Top of Entries supplied

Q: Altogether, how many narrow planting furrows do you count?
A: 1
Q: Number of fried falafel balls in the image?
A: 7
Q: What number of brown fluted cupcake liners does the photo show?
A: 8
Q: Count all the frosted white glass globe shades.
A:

Bottom of Entries supplied
Top of Entries supplied

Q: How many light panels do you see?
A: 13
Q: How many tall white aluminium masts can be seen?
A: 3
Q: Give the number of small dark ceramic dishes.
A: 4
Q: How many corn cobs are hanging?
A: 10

Bottom of Entries supplied

Scan the entries above for the string "many" and copy each line that contains it.

Q: Altogether, how many narrow planting furrows do you count?
Q: How many light panels do you see?
Q: How many tall white aluminium masts can be seen?
Q: How many corn cobs are hanging?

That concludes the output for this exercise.